● **EXERCISE AIM**
All of the data, except its images, should be set down exactly as it appears.

++++++++

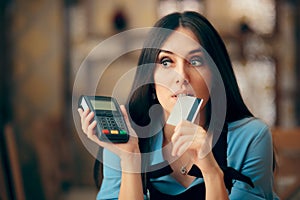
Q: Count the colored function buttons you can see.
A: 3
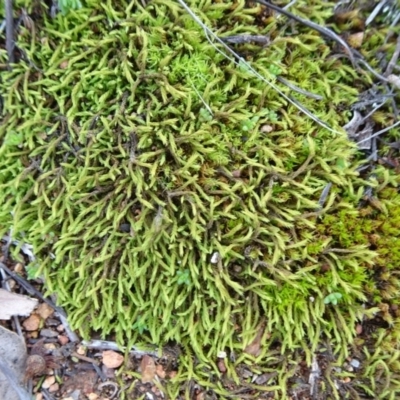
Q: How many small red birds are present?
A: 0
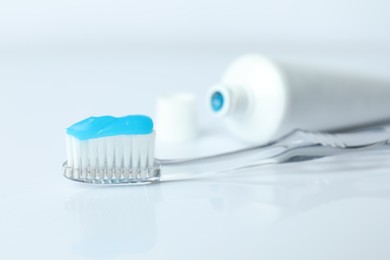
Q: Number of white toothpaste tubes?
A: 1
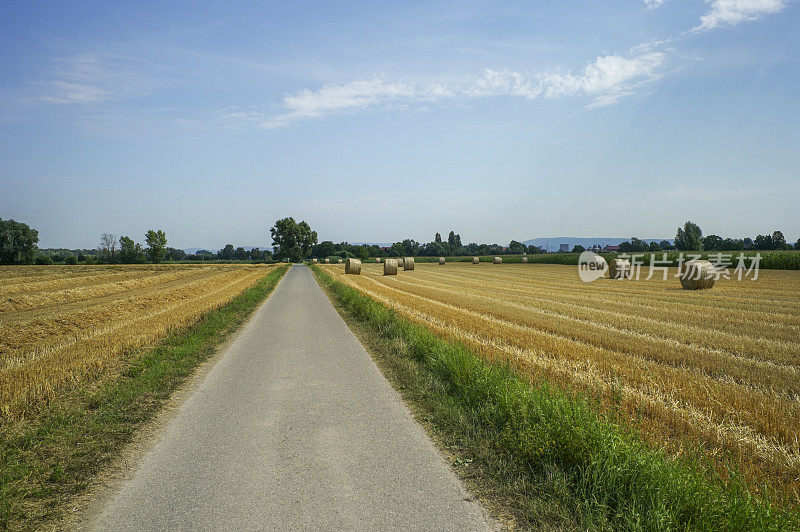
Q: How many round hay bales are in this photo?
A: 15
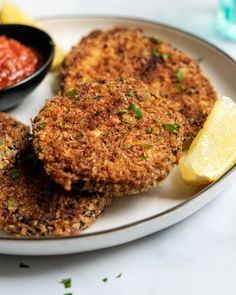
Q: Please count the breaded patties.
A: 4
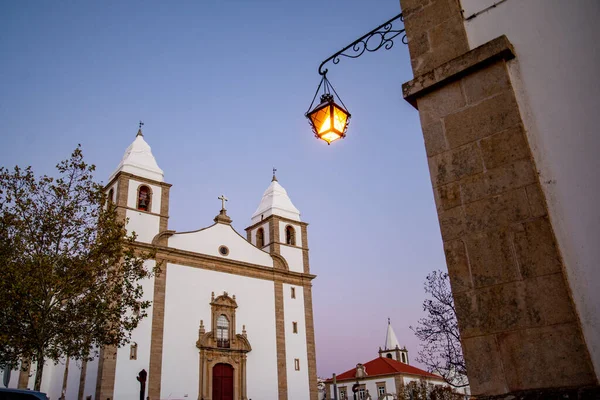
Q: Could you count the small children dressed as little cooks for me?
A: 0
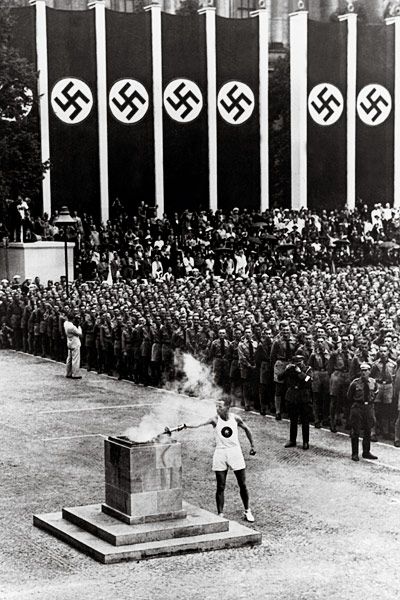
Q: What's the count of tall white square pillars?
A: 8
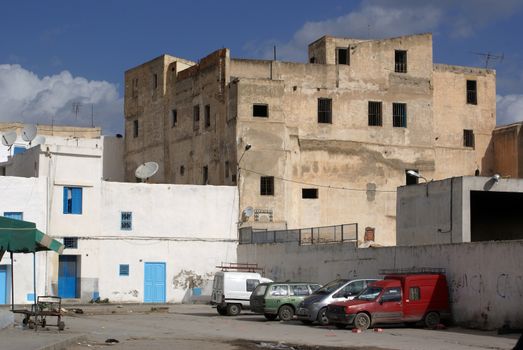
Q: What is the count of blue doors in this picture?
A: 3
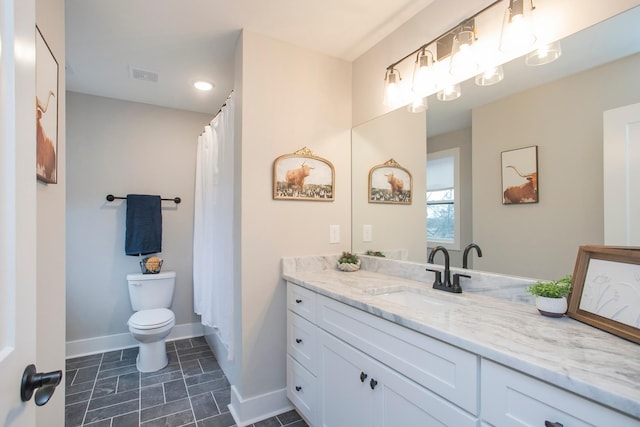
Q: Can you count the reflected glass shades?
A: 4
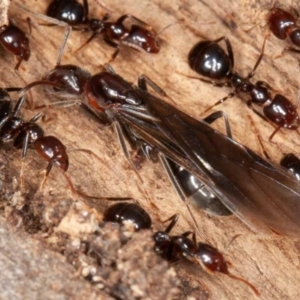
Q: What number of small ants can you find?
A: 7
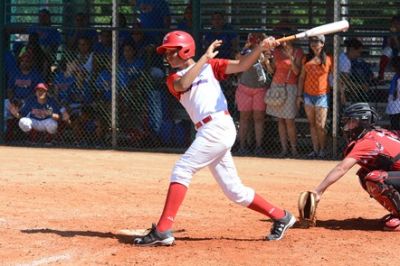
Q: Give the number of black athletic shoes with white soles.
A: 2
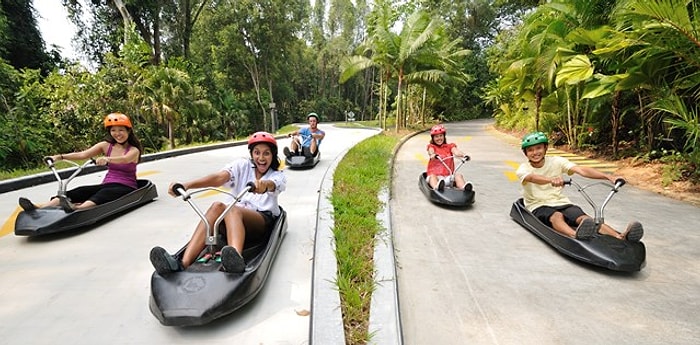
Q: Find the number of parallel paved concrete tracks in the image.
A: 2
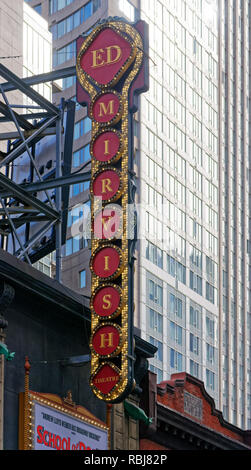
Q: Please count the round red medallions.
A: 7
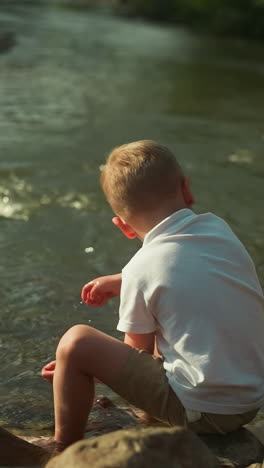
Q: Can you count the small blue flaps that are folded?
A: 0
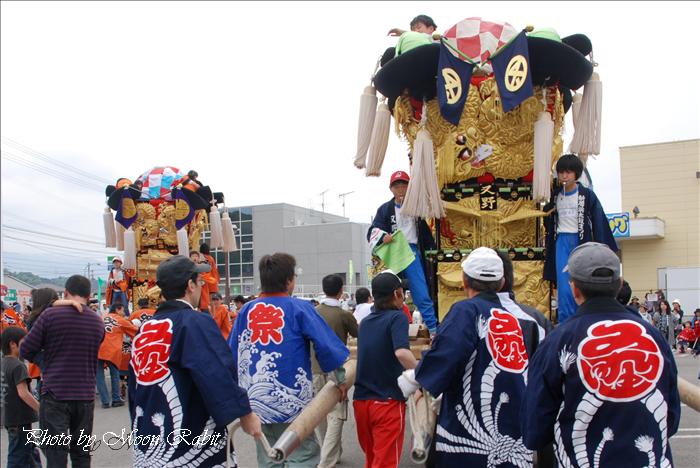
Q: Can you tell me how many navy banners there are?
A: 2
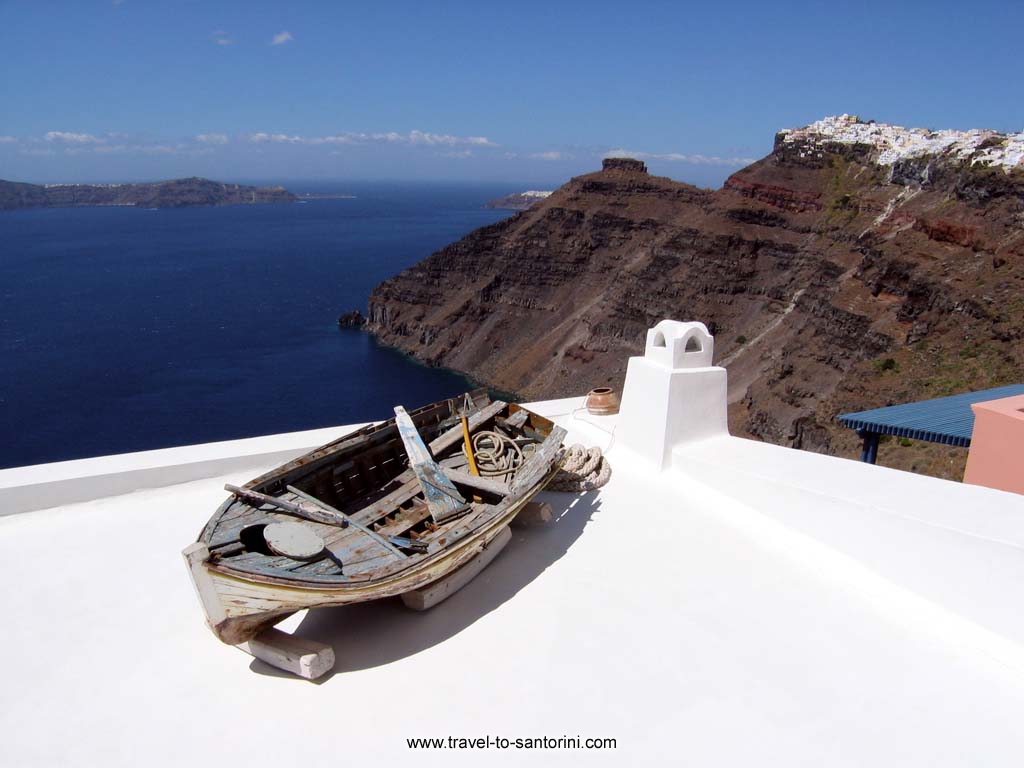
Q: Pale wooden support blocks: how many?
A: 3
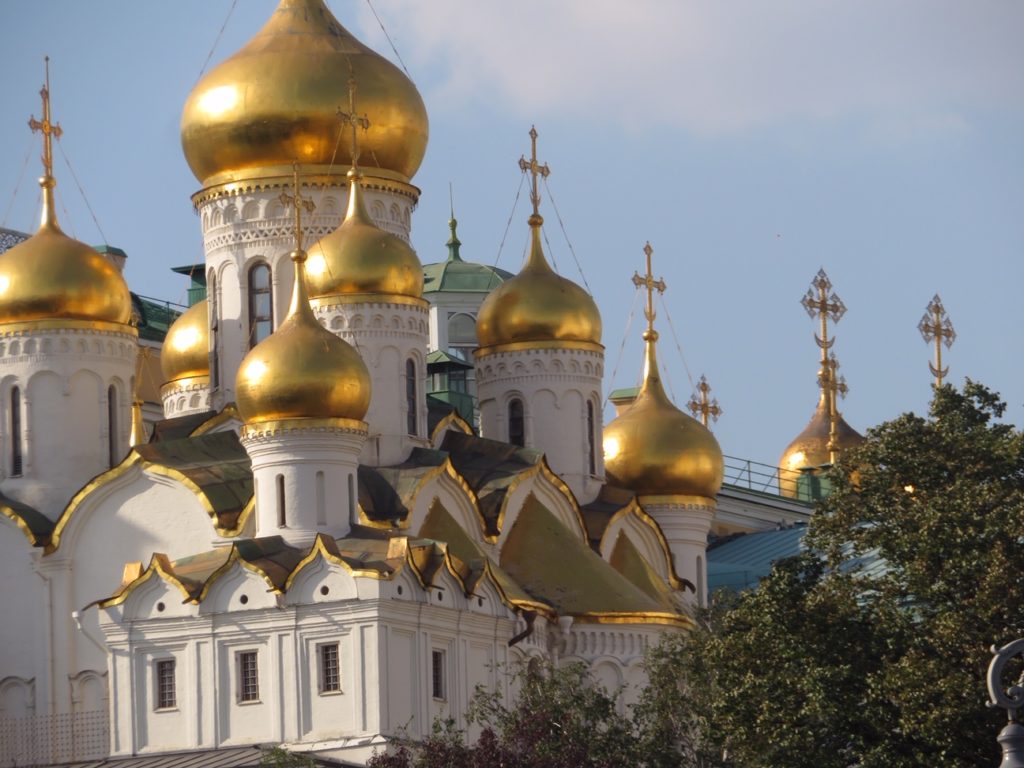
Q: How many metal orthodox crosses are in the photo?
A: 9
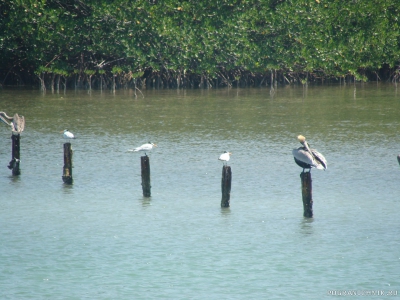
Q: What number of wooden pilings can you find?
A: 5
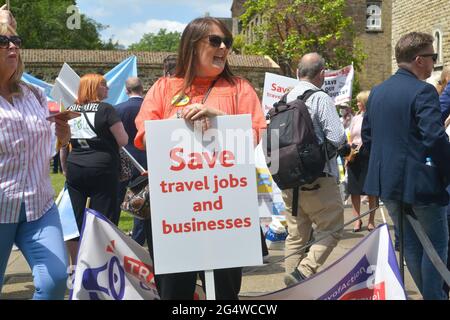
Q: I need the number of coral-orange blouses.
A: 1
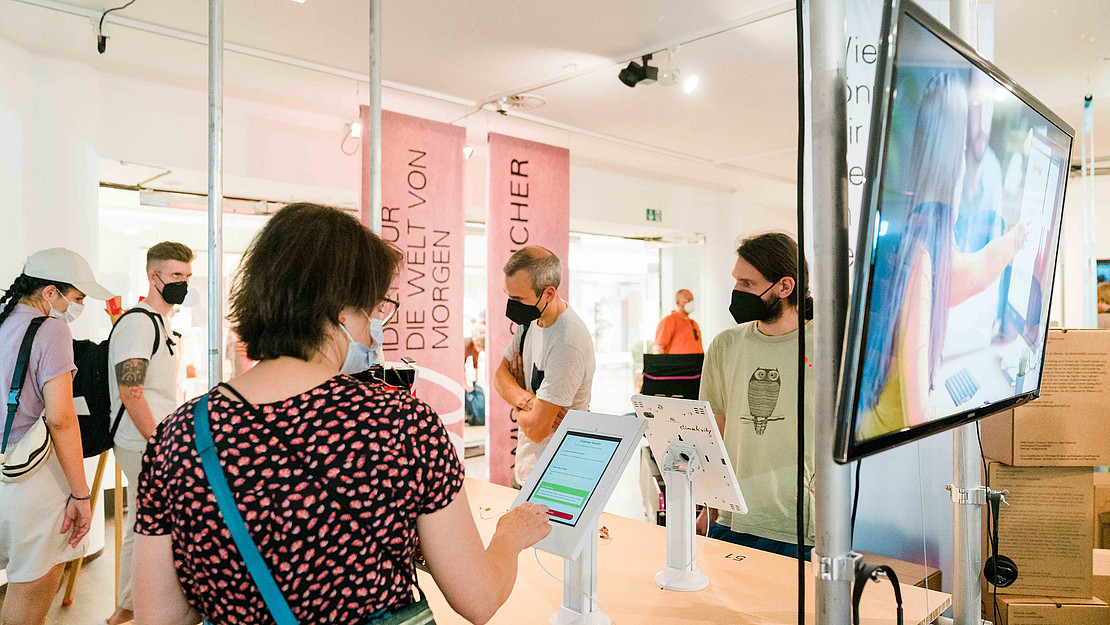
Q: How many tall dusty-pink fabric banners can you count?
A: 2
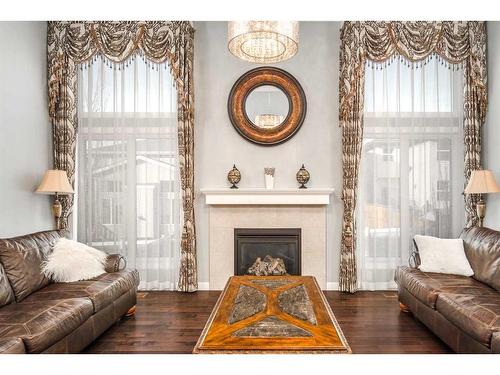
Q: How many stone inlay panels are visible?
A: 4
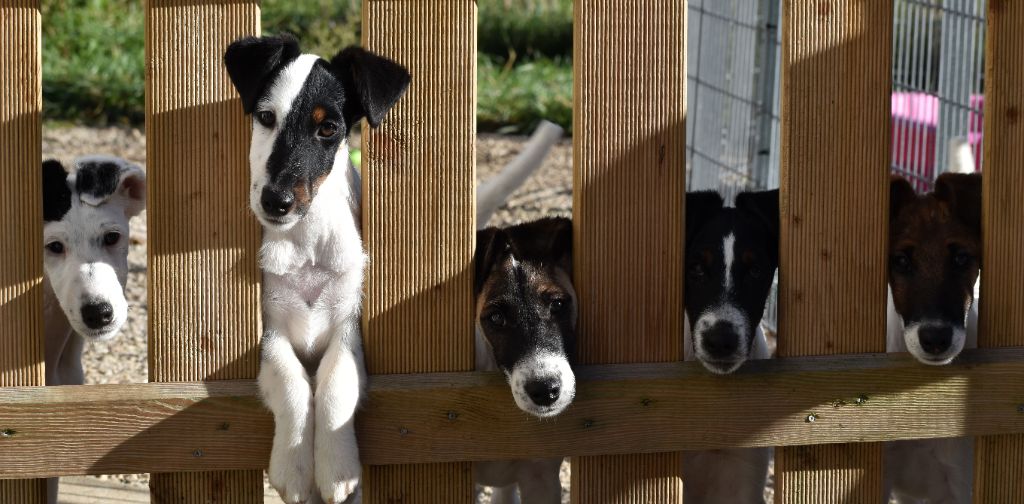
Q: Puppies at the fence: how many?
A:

++++++++

● **COMPLETED TASK**
Q: Count the colored function buttons you can see.
A: 3
Q: How many small red birds are present?
A: 0
Q: Number of white toothpaste tubes?
A: 1
Q: How many round hay bales are in this photo?
A: 15
Q: Please count the breaded patties.
A: 4
Q: Could you count the small children dressed as little cooks for me?
A: 0
Q: What's the count of tall white square pillars?
A: 8
Q: What is the count of blue doors in this picture?
A: 3
Q: Can you count the reflected glass shades?
A: 4
Q: What number of small ants can you find?
A: 7
Q: Give the number of black athletic shoes with white soles.
A: 2
Q: Find the number of parallel paved concrete tracks in the image.
A: 2
Q: Please count the round red medallions.
A: 7
Q: Can you count the small blue flaps that are folded?
A: 0
Q: Can you tell me how many navy banners there are?
A: 2
Q: Pale wooden support blocks: how many?
A: 3
Q: How many metal orthodox crosses are in the photo?
A: 9
Q: What number of wooden pilings can you find?
A: 5
Q: I need the number of coral-orange blouses.
A: 1
Q: How many tall dusty-pink fabric banners can you count?
A: 2
Q: How many stone inlay panels are visible?
A: 4
Q: Puppies at the fence: how many?
A:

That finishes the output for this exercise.